PRAs. PRAs were performed to compare the susceptibilities of five standard virus strains to ACV, PCV, and FOS (Table 2). The relative susceptibilities to PCV or ACV of wild-type virus strains (HSV-2 SB5 and 333 and HSV-1 SC16) varied with the host cell. The mean IC50s of both nucleoside analogs were significantly lower for HSV-1 SC16 (P < 0.05) than for the HSV-2 strains in all cells other than A549 and Hs68. Additionally, both type 1 and type 2 wild-type viruses were significantly more susceptible, on average, to ACV than to PCV in Vero cells and, albeit to a lesser degree, in MRC-5 and HEL 299 cells (P < 0.05).
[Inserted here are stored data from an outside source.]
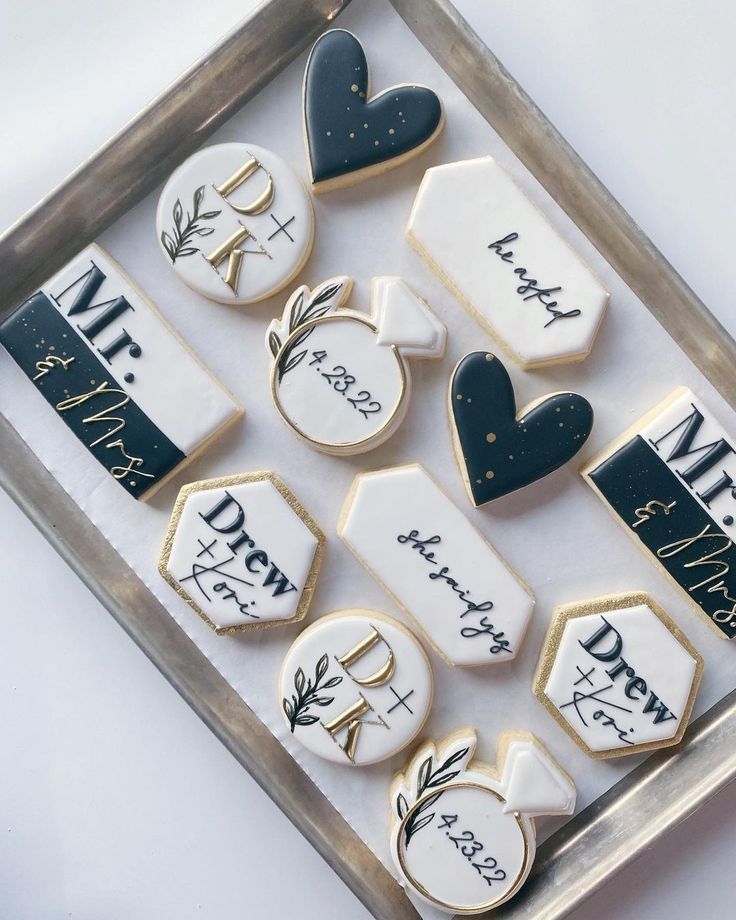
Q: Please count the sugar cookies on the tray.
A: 12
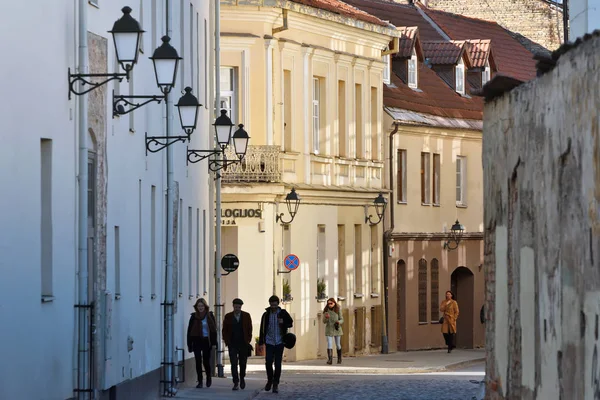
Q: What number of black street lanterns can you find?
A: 8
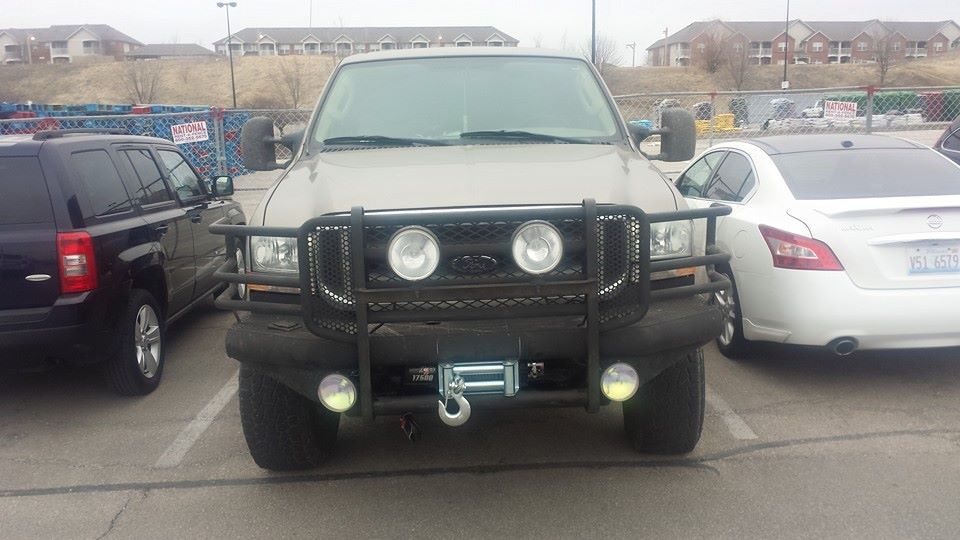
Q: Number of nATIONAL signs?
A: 2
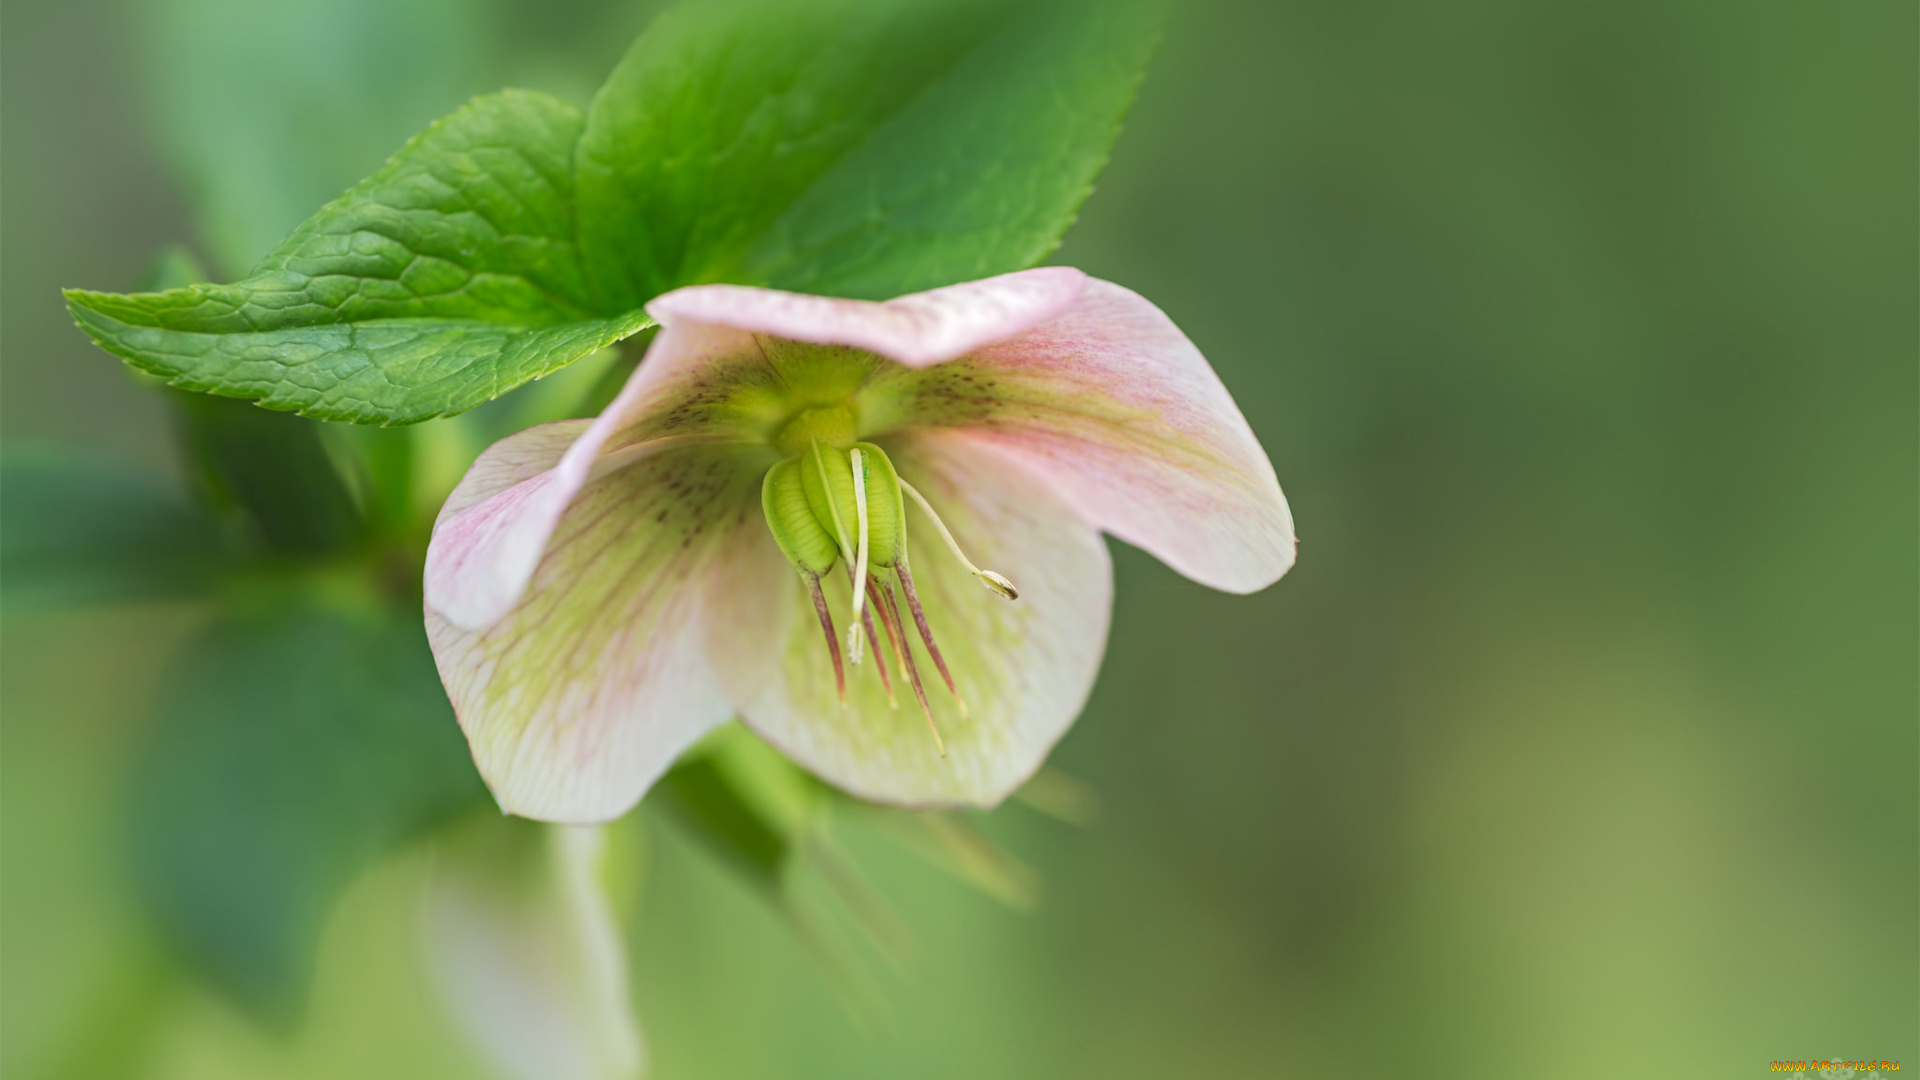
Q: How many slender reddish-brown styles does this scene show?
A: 5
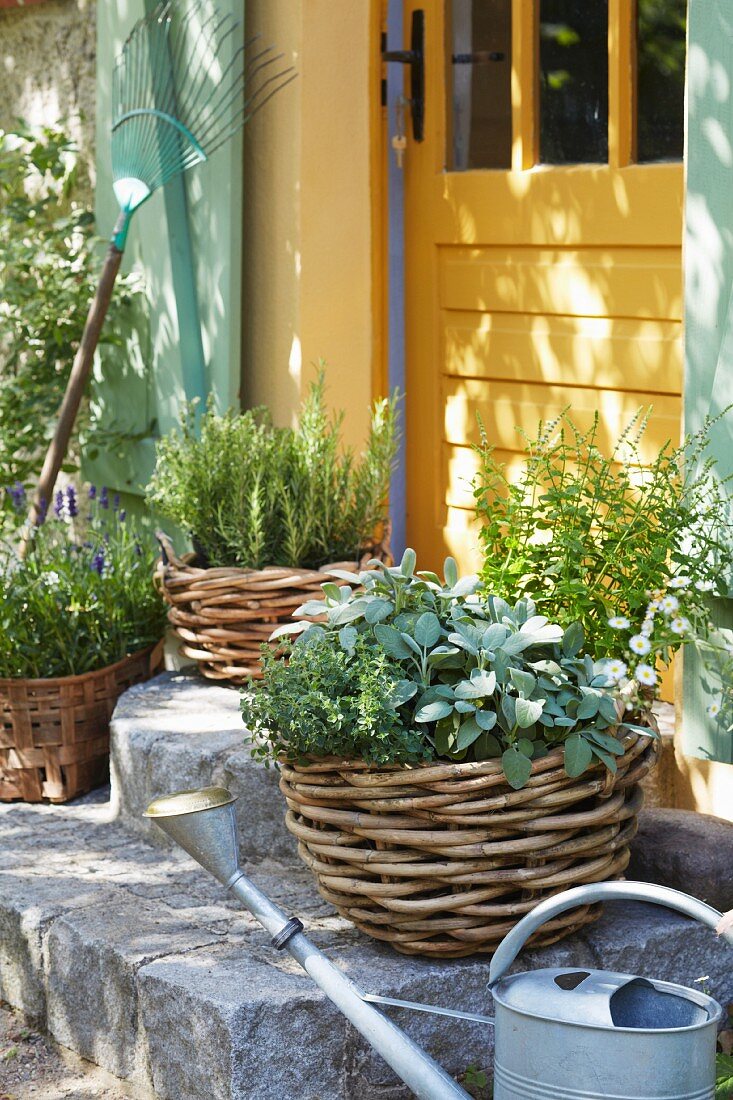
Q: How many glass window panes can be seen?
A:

In contrast, the same virus strains were significantly less susceptible to ACV than to PCV in the WI-38 VA-13 and WISH cell lines (P < 0.05). The difference in wild-type HSV susceptibility to ACV compared to that to PCV was not significant in the A549, SCC-25, and Hs68 cell lines. The cell line also strongly affected the activity of the pyrophosphate analog FOS (Table 2). In several lines, FOS IC50s of >100 µg/ml were obtained for susceptible strains SC16 and 333. The FOS IC50s were significantly lower in Vero and WISH cells than in A549, Hs68, and WI-38 VA-13 cells (P < 0.05).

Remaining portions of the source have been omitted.